Теперь мне негде было преклонить голову. В записной книжке не осталось телефонных номеров женщин, готовых приютить, накормить, повесить в ванной чистое полотенце, встать со мной под душ, пустить меня в свою жизнь и в постель, позавтракать со мной, поверив обещаниям, которые я расточал за утренним кофе. Времена, полные отвратительной лжи, давно прошли.
Я сел в такси и попросил отвезти меня в Желязову Волю. Водитель попросил уточнить адрес.
— В усадьбу… — ответил я.
В его глазах мелькнуло удивление, но он не задавал больше вопросов и тронулся с места. В Польше любой таксист знает, что такое усадьба в Желязовой Воле.
Несмотря на ясную и теплую весеннюю погоду, ворота были закрыты. В пасхальный понедельник поляки после утренней службы возвращаются домой к праздничному столу, а потом отправляются в гости к родственникам и друзьям, где снова садятся за стол. Руководству музея-усадьбы в Желязовой Воле известно, что в пасхальный понедельник на Шопене не заработаешь даже в Польше.

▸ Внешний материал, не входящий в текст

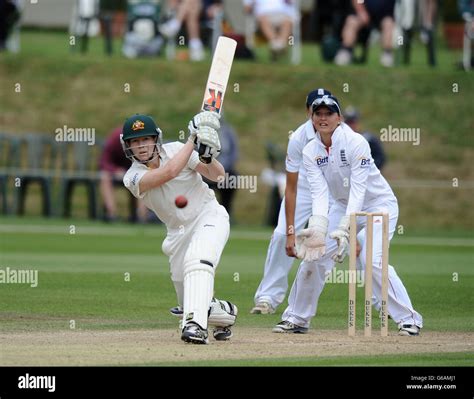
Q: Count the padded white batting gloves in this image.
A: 2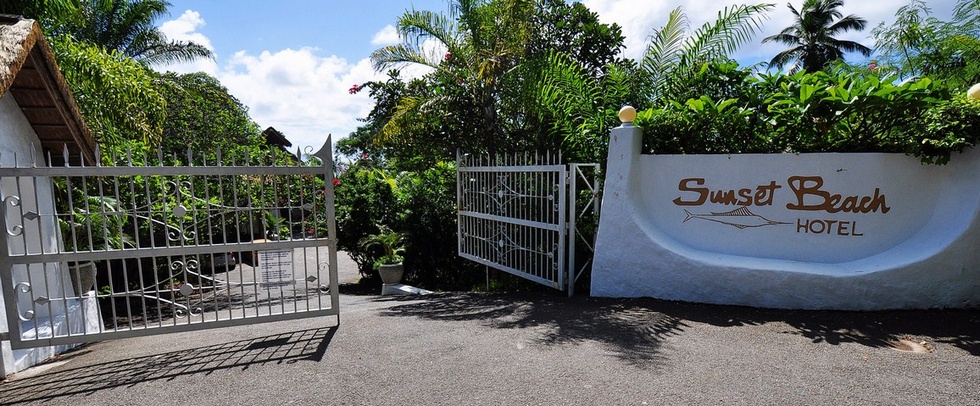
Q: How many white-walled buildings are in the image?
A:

Зато в этот день здесь на редкость безлюдно. И тихо. Тишина не казалась мне парадоксальной: в отличие от многих, я замечал, как много ее в музыке Шопена. А композиторов, способных передать магию тишины, по пальцам перечесть. Я писал об этом в своей дипломной работе. Приезжал из Варшавы последним автобусом, поздней ночью добирался до усадьбы, садился на траву у закрытых ворот и при свете фонаря писал об экспрессии тишины в музыке Фредерика Шопена. А первым утренним автобусом возвращался домой и садился за рояль, пытаясь воспроизвести эту тишину. И каждый раз испытывал горькое разочарование. Это как в анекдоте про одержимого астронома, который, погуливаясь по пляжу с группой слепцов, описывал им закат такими словами: «Солнце — это звезда средней величины, которая вырабатывает энергию путем термоядерного синтеза гелия из водорода….». Теперь я понимаю, что если бы признал невозможность описать словами красоту, моя жизнь сложилась бы иначе. Но я долго не отдавал себе отчет в том, что мне следует отказаться от несбыточной мечты, преодолеть зависть и ревность и избавиться от лишних амбиций. Мне хотелось ходить по саду, не замечая сломанной скрипучей калитки, и восхищаться цветником, а выходило, что хоть я и замечал красоту цветов, гораздо больше меня волновала сломанная калитка.